A shared understanding helps with making sense and processing noisy information to inform better choices. For example, it’s one’s ability to asses the trustworthiness of claims, or catalogue the values held by a community, or find common ground across multiple view points. It can be achieved through responsible journalism, scientific method, non violent communication.

This module focuses on social media in particular because it warps reality and thus ends our capacity for shared understanding and effective collaboration.

Beware the common social media distortions

These distortions or side effects of social media or information technologies are particular manipulation artifacts that people are more or less aware of, which contribute to altering the way people grasp concepts or understand reality.

Engaging content distortion

People’s curated best moments distort these people’s lives and even our views of our own lives, because social media encourages a race to the virality lottery. When you flood the attention landscape with engaging content, everyone else must mimic this to be heard and seen.

Moral outrage distortion

Algorithms optimize for moral outrage where negativity or inflammatory language spreads more quickly than neutral or nuanced or positive emotions. This affects television and news which must keep up to stay relevant. As a result, negative caricatures are disproportionately represented and it feels like there is more outrage than there actually is. Public discourse dominated by artificial moral outrage makes progress impossible.
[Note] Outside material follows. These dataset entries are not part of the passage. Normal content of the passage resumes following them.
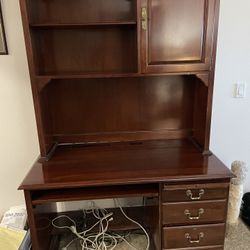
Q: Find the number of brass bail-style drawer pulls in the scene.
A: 3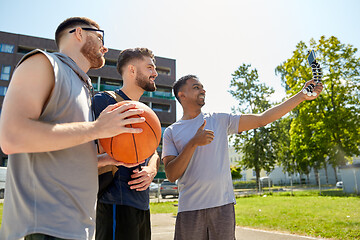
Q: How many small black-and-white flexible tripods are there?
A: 1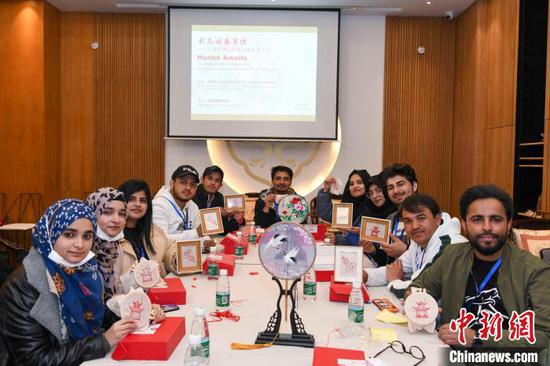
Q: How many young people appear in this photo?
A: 11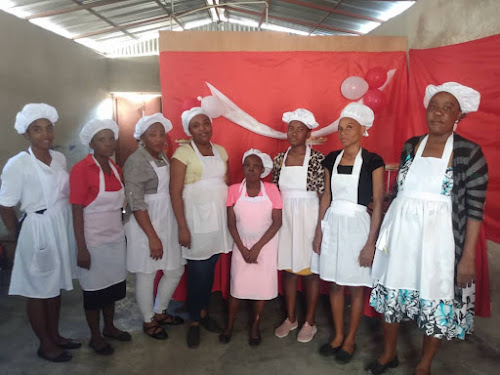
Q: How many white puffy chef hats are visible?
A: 8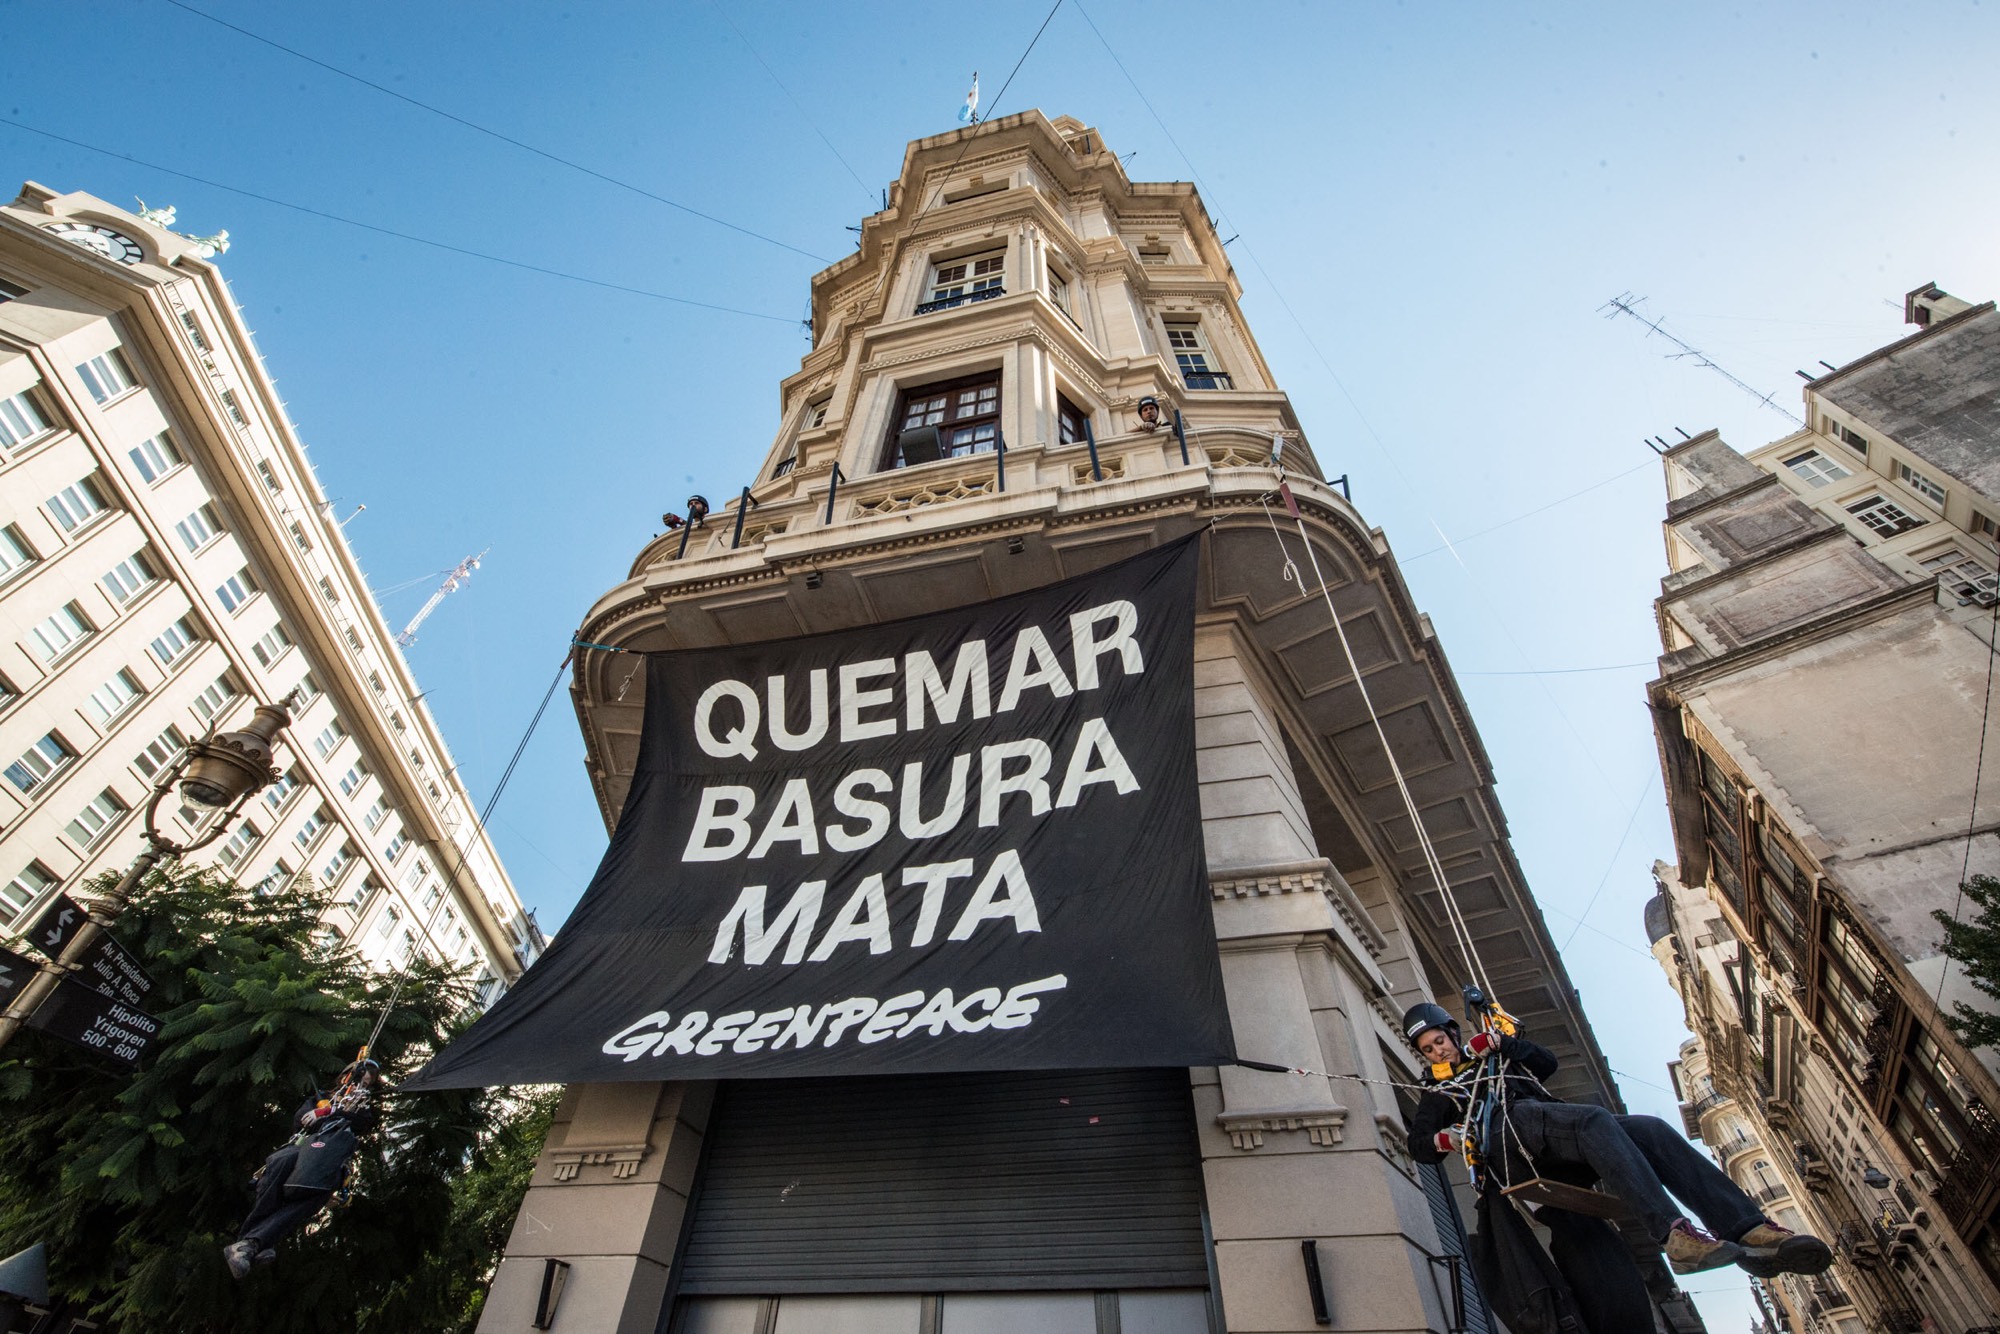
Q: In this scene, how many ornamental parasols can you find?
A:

“Extreme emotion” distortion

This is leveraging subconscious trauma or fears by feeding people content they can hardly look away from.

Amplification distortion

This is when social media trains to, and rewards users who present more extreme views, which then get amplified.

Microtargeting distortion

This is the ability to deliver a specific resonant message to one group while delivering the opposite message to another. If these groups don’t overlap much, the contradictory messaging becomes invisible and social conflict can be orchestrated.

“Othering” distortion

This relates to the “fundamental attribution error” cognitive bias where we are more likely to attribute our own errors to our environment or life circumstances, and others’ to their personality. Social media provides ample evidence (which can and usually us strung together by algorithms) of the bad behaviour of particular groups of “others”.

Disloyalty distortion

More than a distortion, it’s really a side effect whereby you may be attacked by members of your own groups when you express compassion or try to understand another group.

Information flooding distortion

For example, fake accounts and bots that make topics trend and thus influence what people are exposed to (hence altering their reality) can be very easily engineered.

Weak-journalism distortion

More than a distortion, it’s a side effect due to the tension between substance and attention-grabbing headlights, forcing news organisations to invest less in depth and nuance.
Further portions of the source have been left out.